Alaska Game Board weighs viewing and hunting of Denali Park wolves

Alaska Game Board weighs viewing and hunting of Denali Park wolves

THE ASSOCIATED PRESS

ANCHORAGE – A buffer to protect a wolf pack that occasionally strays
outside Denali National Park and Preserve is working well, but another
pack is under pressure from hunters and trappers, the Alaska Board of Game
was told Thursday.

The board is considering whether to continue the buffer in state land
adjacent to the northeast corner of the park 240 miles north of Anchorage.
Ninety-three wolves live in the 6-million-acre park.

Wolf hunting and trapping now is prohibited in the 72-square-mile buffer,
but that protection is scheduled to end March 31.

The Alaska Wildlife Alliance also wants the board to create a new zone,
essentially tripling the size of the buffer, to protect wolves in the
Mount Margaret pack that venture outside the park just south of the
existing buffer.

The wildlife group says the buffers will increase wildlife viewing
opportunities. But opponents say they will further restrict hunting and
trapping opportunities.

Layne Adams, a wildlife research biologist with the U.S. Geological
Survey, said a 16-year study of radio-collared park wolves shows that
hunting has played a minor role in wolf mortality.
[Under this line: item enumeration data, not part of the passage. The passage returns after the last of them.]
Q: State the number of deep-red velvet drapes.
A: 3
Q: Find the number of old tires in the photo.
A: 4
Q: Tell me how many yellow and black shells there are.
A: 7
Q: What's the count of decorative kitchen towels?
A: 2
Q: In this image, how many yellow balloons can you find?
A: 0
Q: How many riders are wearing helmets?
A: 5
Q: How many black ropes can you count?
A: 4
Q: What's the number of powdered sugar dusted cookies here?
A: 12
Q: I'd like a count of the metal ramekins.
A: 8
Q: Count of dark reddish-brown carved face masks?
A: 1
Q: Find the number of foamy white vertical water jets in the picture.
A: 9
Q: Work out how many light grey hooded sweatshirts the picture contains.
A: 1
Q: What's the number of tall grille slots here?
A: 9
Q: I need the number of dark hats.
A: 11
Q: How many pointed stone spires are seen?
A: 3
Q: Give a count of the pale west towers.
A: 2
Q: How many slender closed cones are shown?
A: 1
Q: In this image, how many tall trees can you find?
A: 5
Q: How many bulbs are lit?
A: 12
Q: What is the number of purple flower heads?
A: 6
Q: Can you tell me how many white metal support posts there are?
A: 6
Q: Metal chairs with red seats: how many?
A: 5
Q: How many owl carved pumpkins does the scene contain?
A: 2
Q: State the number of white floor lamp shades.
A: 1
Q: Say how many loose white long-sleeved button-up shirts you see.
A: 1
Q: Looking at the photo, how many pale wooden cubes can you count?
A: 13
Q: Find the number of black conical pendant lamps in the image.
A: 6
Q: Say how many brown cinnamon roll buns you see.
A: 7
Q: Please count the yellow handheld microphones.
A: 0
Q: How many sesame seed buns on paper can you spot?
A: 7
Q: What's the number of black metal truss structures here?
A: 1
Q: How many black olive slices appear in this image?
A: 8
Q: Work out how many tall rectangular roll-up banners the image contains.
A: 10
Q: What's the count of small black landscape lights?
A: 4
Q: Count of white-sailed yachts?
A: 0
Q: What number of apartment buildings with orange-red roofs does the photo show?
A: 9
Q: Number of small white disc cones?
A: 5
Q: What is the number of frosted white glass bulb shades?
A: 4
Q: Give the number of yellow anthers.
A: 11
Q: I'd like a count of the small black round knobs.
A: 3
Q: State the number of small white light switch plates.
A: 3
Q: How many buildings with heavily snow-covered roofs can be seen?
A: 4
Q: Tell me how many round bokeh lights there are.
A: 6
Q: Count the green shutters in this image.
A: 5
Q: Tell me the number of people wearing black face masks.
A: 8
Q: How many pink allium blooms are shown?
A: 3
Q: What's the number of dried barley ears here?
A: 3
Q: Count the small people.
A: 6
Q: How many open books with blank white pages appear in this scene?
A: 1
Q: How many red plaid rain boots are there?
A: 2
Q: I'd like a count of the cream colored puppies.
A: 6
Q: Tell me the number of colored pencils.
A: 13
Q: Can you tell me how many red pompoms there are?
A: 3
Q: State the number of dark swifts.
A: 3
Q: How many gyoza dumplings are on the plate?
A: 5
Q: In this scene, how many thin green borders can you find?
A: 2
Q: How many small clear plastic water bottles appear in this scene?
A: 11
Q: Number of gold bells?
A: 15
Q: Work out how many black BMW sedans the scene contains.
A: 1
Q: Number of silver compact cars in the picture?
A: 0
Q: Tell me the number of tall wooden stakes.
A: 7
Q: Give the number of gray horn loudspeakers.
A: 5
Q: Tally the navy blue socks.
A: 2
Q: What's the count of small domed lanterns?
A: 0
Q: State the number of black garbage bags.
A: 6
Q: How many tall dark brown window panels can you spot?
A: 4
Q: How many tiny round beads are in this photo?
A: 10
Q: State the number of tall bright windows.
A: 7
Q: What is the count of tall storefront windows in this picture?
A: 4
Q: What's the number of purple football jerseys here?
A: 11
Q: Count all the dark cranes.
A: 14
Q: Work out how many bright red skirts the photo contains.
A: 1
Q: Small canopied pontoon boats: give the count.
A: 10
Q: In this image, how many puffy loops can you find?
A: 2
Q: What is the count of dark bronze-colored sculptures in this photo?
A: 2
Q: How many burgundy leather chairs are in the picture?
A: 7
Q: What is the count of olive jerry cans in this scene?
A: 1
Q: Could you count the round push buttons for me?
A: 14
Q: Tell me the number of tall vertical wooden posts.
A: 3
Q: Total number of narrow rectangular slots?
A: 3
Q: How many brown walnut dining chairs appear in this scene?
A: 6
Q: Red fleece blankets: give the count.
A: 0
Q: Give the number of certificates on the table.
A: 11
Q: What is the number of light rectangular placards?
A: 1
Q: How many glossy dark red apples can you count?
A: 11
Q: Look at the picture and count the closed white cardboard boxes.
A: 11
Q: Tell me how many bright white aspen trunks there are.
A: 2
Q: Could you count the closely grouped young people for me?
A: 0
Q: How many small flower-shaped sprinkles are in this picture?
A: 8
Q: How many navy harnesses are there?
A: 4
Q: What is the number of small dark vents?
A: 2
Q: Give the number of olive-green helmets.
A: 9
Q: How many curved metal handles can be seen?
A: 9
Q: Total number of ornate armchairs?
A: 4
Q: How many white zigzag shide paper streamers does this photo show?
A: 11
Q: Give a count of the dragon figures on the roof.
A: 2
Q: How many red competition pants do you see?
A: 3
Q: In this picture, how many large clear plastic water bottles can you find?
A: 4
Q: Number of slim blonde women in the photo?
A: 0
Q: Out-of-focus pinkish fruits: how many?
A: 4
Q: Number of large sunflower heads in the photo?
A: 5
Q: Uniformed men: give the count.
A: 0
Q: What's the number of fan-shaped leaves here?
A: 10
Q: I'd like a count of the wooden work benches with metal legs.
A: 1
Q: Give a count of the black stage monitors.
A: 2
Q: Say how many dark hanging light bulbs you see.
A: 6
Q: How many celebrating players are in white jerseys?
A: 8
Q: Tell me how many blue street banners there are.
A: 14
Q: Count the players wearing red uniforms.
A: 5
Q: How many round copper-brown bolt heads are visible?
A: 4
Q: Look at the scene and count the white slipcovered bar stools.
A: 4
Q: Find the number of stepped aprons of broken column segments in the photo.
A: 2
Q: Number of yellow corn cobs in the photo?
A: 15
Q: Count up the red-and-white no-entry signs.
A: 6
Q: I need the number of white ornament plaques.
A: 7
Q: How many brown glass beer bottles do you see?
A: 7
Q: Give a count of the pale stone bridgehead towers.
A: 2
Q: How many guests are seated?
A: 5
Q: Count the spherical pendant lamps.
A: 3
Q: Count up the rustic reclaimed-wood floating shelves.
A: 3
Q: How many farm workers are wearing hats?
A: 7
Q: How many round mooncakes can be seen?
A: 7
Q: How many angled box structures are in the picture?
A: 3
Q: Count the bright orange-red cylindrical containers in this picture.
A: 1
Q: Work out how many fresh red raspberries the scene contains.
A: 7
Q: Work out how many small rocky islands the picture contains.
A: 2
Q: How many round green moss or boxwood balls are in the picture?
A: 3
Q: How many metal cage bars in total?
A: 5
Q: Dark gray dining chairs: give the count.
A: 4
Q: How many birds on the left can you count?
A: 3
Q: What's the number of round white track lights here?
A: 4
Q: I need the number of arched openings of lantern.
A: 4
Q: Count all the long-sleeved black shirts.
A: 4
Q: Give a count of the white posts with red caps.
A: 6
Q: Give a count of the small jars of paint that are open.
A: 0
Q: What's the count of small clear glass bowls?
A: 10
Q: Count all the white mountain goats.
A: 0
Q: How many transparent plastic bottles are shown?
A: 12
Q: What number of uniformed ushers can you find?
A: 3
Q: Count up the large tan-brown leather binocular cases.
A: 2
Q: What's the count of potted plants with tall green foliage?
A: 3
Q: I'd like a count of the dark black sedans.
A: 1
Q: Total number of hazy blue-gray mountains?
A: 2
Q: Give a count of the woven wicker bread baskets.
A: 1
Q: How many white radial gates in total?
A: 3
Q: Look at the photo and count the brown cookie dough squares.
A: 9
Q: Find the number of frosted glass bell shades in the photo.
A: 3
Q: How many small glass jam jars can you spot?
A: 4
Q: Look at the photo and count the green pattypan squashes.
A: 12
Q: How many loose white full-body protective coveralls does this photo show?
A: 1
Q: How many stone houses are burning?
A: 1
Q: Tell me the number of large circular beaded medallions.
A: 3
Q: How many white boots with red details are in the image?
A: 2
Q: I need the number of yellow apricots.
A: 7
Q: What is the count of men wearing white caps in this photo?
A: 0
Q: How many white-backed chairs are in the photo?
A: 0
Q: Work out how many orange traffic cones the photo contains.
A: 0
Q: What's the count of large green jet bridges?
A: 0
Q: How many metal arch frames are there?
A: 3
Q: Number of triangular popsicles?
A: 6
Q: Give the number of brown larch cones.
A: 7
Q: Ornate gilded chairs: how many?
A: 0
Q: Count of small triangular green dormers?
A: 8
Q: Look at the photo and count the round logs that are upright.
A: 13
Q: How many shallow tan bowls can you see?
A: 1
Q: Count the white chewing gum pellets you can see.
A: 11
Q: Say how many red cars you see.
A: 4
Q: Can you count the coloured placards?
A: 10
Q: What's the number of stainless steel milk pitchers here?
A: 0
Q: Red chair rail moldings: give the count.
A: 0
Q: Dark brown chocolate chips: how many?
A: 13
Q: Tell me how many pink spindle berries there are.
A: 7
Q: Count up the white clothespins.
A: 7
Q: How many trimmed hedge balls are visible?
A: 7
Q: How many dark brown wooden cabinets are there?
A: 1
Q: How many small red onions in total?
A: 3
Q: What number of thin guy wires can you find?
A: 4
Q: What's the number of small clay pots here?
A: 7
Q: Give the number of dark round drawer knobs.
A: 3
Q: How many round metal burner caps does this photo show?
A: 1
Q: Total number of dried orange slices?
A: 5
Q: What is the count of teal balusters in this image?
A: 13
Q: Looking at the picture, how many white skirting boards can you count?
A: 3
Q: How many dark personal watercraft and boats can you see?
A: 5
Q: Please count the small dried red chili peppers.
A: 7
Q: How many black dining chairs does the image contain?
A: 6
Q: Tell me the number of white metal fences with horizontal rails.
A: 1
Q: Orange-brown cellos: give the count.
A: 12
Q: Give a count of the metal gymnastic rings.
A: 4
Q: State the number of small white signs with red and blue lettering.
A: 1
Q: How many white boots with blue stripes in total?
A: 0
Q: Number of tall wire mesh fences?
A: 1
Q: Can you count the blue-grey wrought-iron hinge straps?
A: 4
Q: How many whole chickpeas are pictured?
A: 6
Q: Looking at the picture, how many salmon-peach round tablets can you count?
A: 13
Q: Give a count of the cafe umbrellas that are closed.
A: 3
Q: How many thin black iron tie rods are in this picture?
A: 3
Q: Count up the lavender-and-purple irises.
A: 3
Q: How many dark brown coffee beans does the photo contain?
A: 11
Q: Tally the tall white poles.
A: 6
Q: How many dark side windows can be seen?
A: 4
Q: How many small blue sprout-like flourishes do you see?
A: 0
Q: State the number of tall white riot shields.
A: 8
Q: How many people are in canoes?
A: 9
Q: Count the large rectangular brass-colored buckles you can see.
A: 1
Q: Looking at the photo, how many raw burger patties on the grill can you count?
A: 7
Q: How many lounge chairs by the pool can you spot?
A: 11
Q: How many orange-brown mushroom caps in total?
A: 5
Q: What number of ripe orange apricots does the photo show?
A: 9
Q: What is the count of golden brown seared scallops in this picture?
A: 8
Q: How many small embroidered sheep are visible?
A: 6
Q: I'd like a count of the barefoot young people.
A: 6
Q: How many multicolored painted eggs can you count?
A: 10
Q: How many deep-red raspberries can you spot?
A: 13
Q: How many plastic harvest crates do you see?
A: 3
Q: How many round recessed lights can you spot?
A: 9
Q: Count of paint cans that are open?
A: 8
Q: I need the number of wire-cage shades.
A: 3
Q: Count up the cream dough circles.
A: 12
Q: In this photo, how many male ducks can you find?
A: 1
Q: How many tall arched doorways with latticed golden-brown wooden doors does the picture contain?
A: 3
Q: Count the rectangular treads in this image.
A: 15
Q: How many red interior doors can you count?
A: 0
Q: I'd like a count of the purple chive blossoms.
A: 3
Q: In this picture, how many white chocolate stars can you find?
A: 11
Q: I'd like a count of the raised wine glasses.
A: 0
About 60 percent of
park wolves that died during the study period were killed by other wolves
and 30 percent died from natural causes, he said.

The best-known group, the Toklat wolves, rarely ventures outside of the
park or the buffer zone, Adams said. But the Mount Margaret wolves stray
more often.

The two wolf packs consist of 14 members – four in the Toklat pack and 10
in the Mount Margaret group.

Between 1997 and 2001, an average 1.4 wolves were taken in what is now the
Toklat wolf buffer zone.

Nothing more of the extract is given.